The problem:
Wherever the word "dark" shows up in the data, report the line it sits in.

Supplied data:
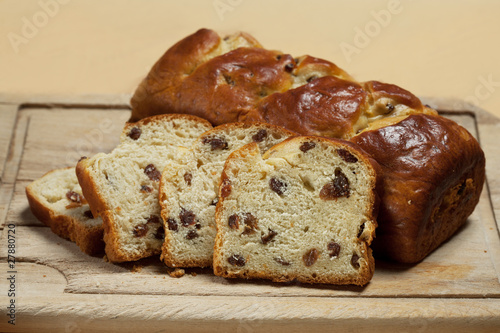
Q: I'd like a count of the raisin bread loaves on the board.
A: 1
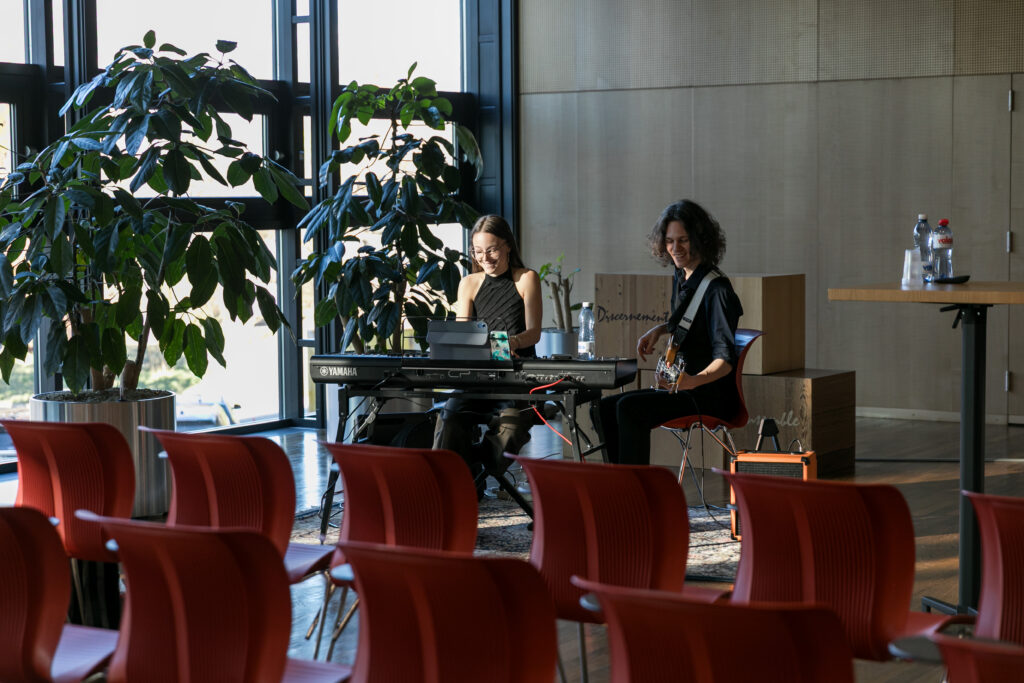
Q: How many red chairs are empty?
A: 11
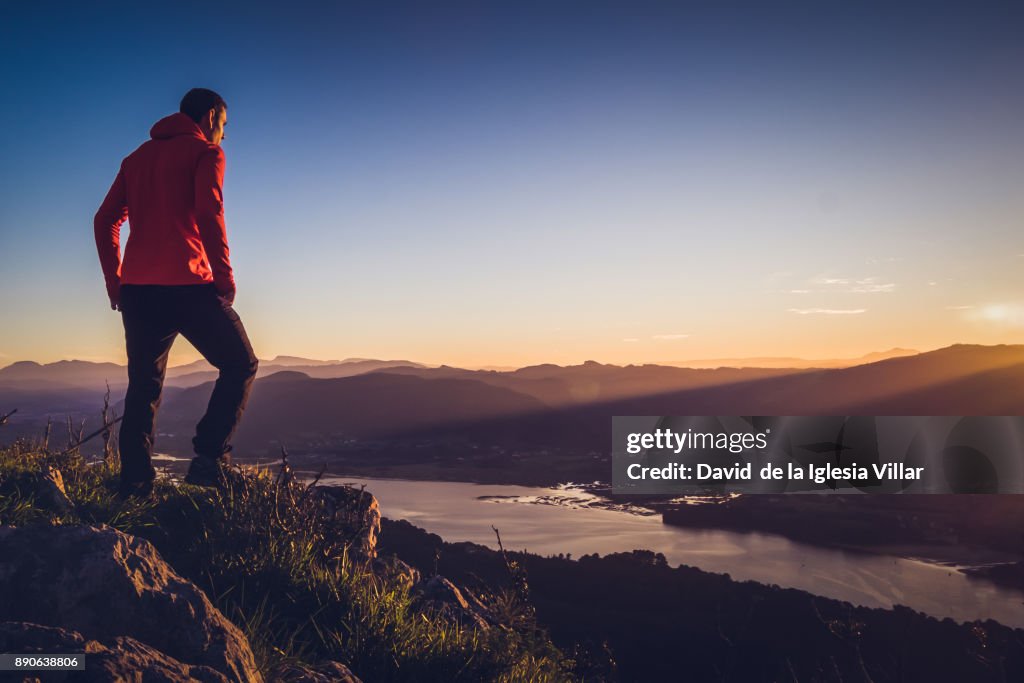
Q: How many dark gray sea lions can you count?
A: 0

---

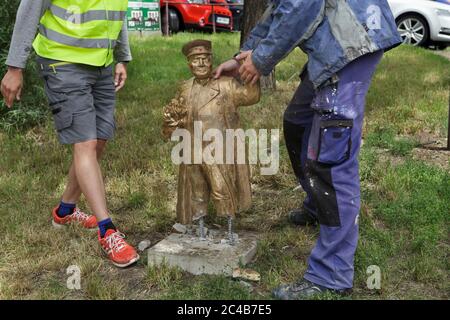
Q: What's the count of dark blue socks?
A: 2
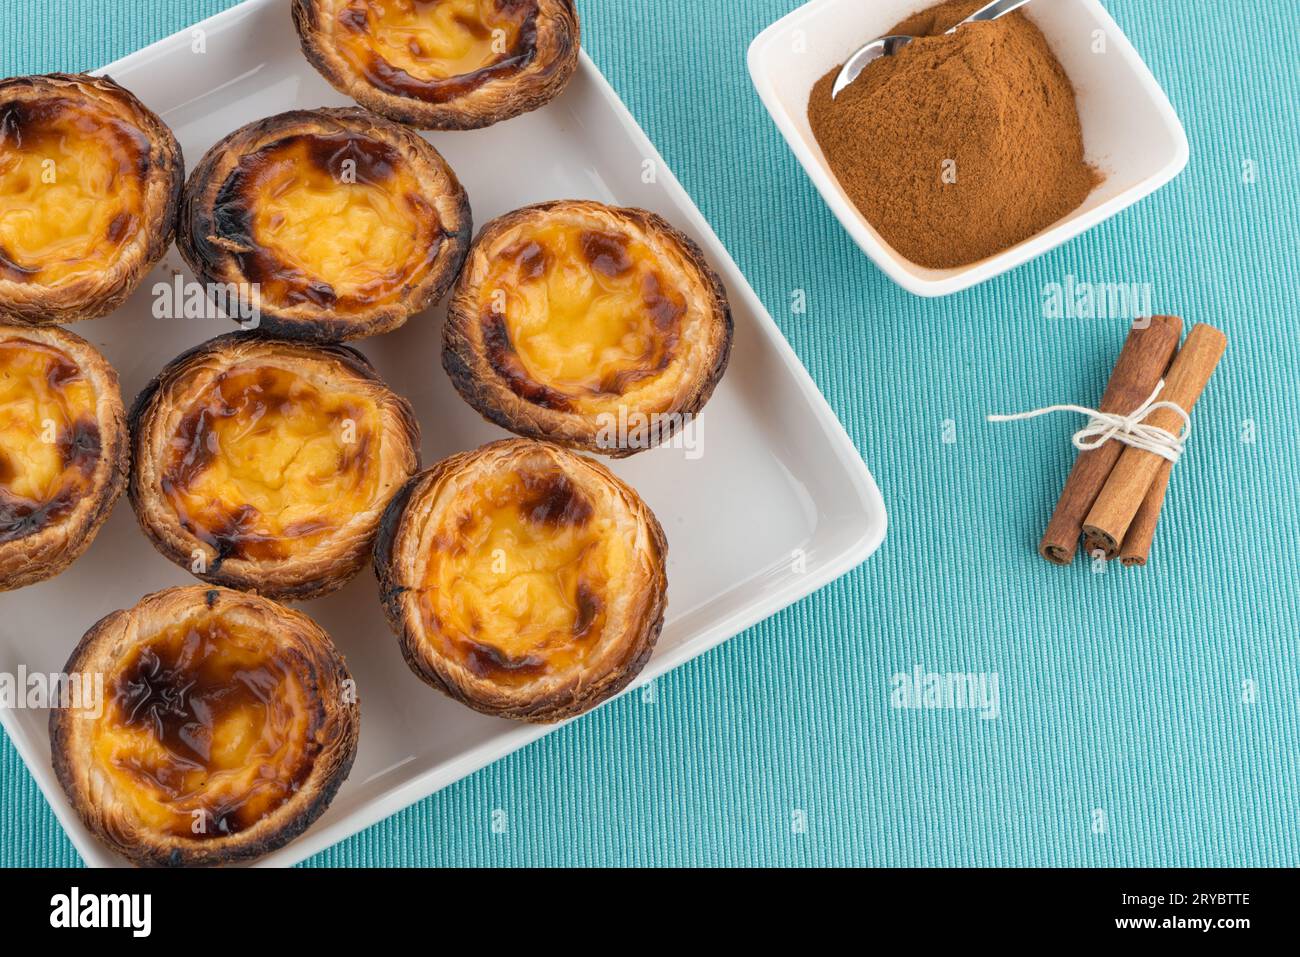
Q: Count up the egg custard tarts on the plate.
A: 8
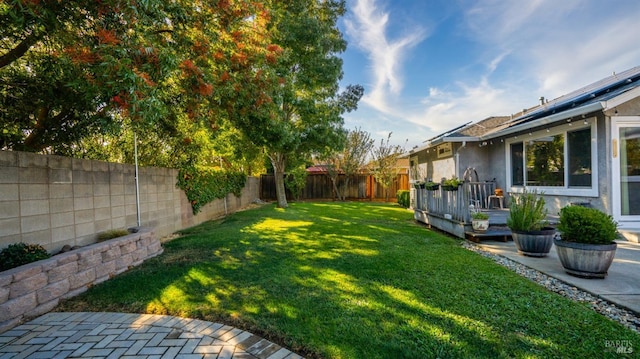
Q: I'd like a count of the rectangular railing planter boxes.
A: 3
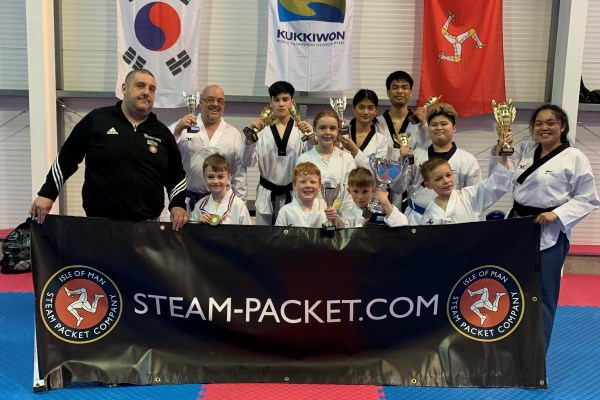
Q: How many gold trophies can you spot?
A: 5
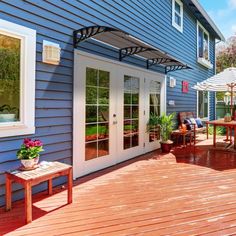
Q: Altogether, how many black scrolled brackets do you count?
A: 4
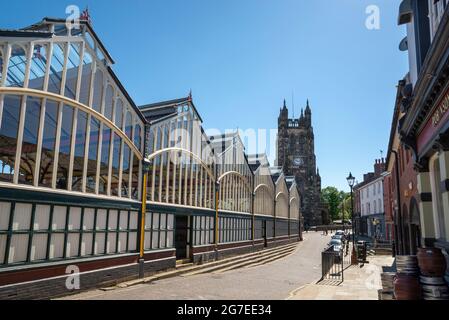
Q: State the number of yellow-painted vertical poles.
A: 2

Result:
Q: How many dark gray sea lions can you count?
Q: What's the count of dark blue socks?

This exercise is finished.